Borderline personality disorder (BPD) is a mental illness characterized by intense and unstable emotions, impulsive behavior, unstable self-image, and unstable or toxic relationships. People with BPD often have difficulty regulating their emotions, leading to rapid mood swings, anger, anxiety, and depression.

Patients with BPD may also suffer from the following:

  • Fear of abandonment
  • Chronic feelings of emptiness
  • Self-harm
  • Substance abuse and addiction
  • Difficulty maintaining stable relationships
  • Paranoia and dissociation

BPD is poorly understood, but research suggests genetic, environmental, and neurobiological factors may cause it.

Are There Four Stages/Types of BPD?

There are no universally accepted stages or types of borderline personality disorder (BPD), and the progression of symptoms can vary widely from person to person. Some mental health professionals have proposed elegant models of BPD that describe a stage or sub-type based on common patterns of symptoms and behaviors.

For example, Theodore Millon, an expert in personality disorders, puts forth one such model. The four sub-types of BPD, according to his model, are:

Discouraged Borderline: this subtype, which also goes by the name high functioning BPD or quiet BPD, can manifest in several ways in their relationships. While in these relationships, the BPD patient can function quite normally. However, when the relationship ends, their life can crumble. They may also fear the possibility of the end of the relationship, causing strain and, ultimately, a self-fulfilling prophecy. Patients with this subtype of BPD are typically depressed and avoid specific interactions and circumstances. They are often submissive and can be codependent, especially in romantic relationships.
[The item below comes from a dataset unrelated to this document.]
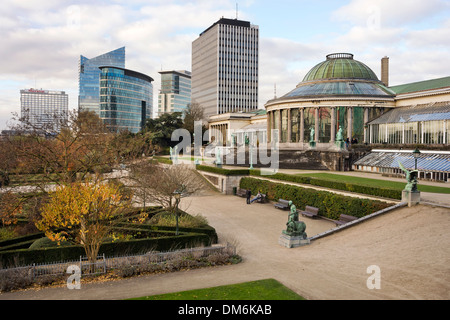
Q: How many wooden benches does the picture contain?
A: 5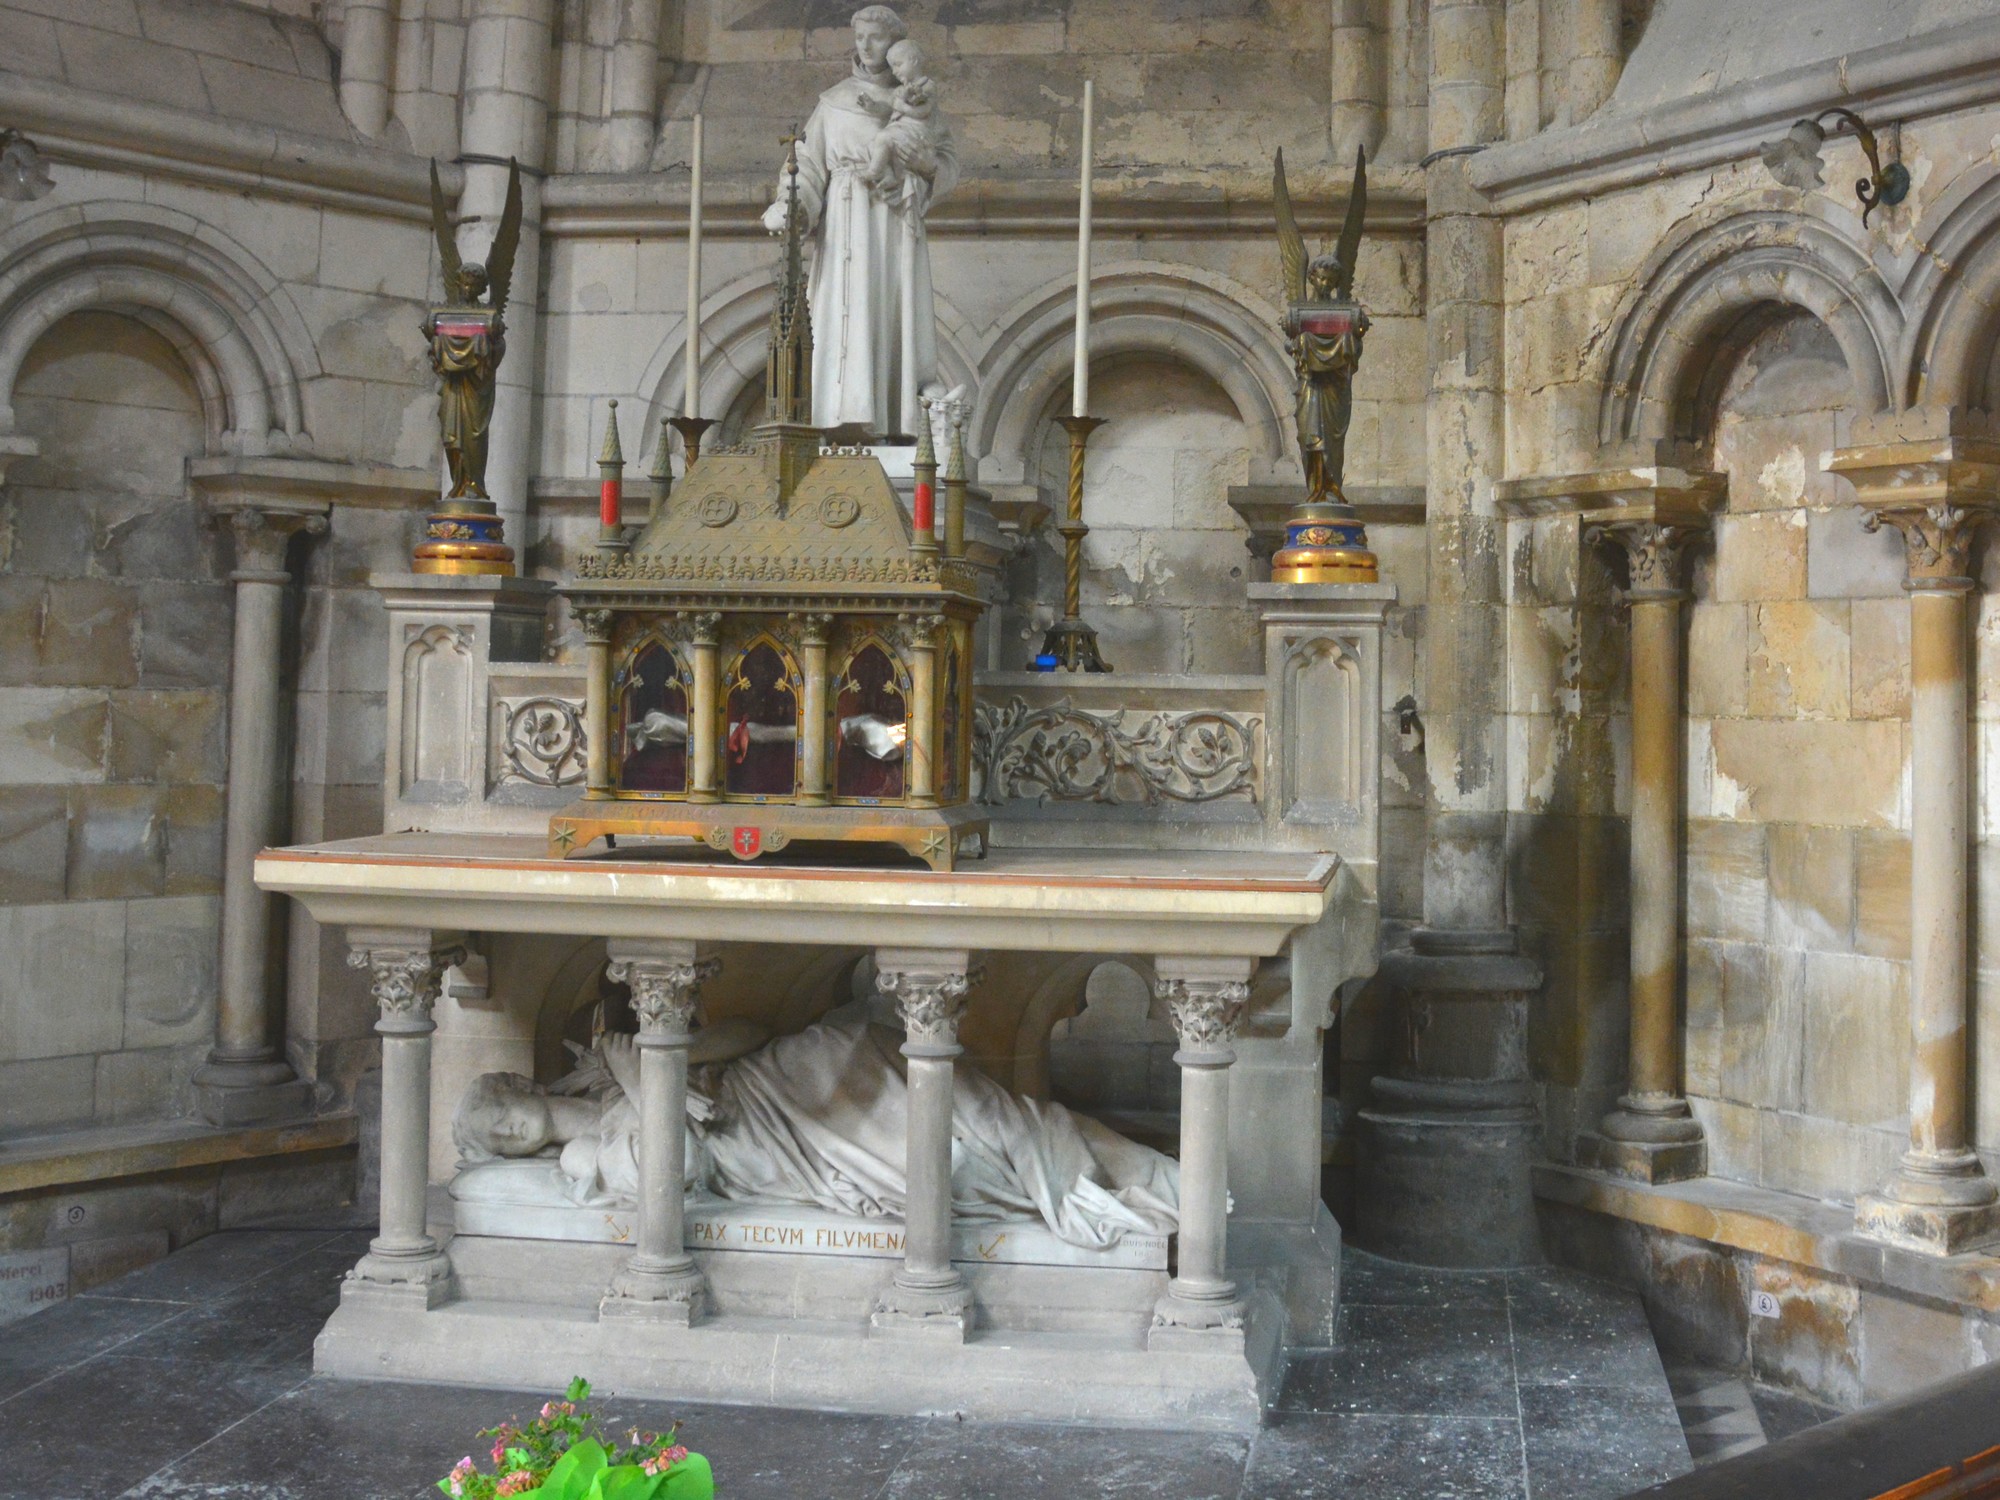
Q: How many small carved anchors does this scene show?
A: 2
Impulsive Borderline: this subtype of borderline personality disorder often manifests in chaotic behavior not backed by deep thought or reflection. The impulsive borderline’s behavior may cause physical or emotional harm to themselves or others. They are often superficial but charismatic and exciting to be with. Often, these behavior stem from earlier chaos in the family setting where they had to act out to stand out. They may have difficulty dealing with aging, especially if they were praised for their looks or abilities as a child.

Petulant borderline: often manifesting in passive-aggressive behavior, the petulant borderline patient can be seen as pessimistic or negative, impatient, and irritable. Many were insecure and abused emotionally or physically as children, which ultimately left them feeling depressed and inadequate as adults. These patients often experience irrational and overwhelming anger but feel terrible guilt and remorse once they return to baseline.

Self-Destructive Borderline: as the name suggests, self-destructive borderlines often turn their emotions and anger inwards. While they hope to be independent, they are usually submissive and compliant in their relationships. These patients are at a greater risk for self-harm, including suicide.

It is important to note that these stages are not definitive or universally applicable. Some patients will not fall into any subtypes mentioned above, while others may fall into one or more subtypes. Only a proper diagnosis from a qualified mental health professional can effectively address any of the borderline personality disorder subtypes mentioned above.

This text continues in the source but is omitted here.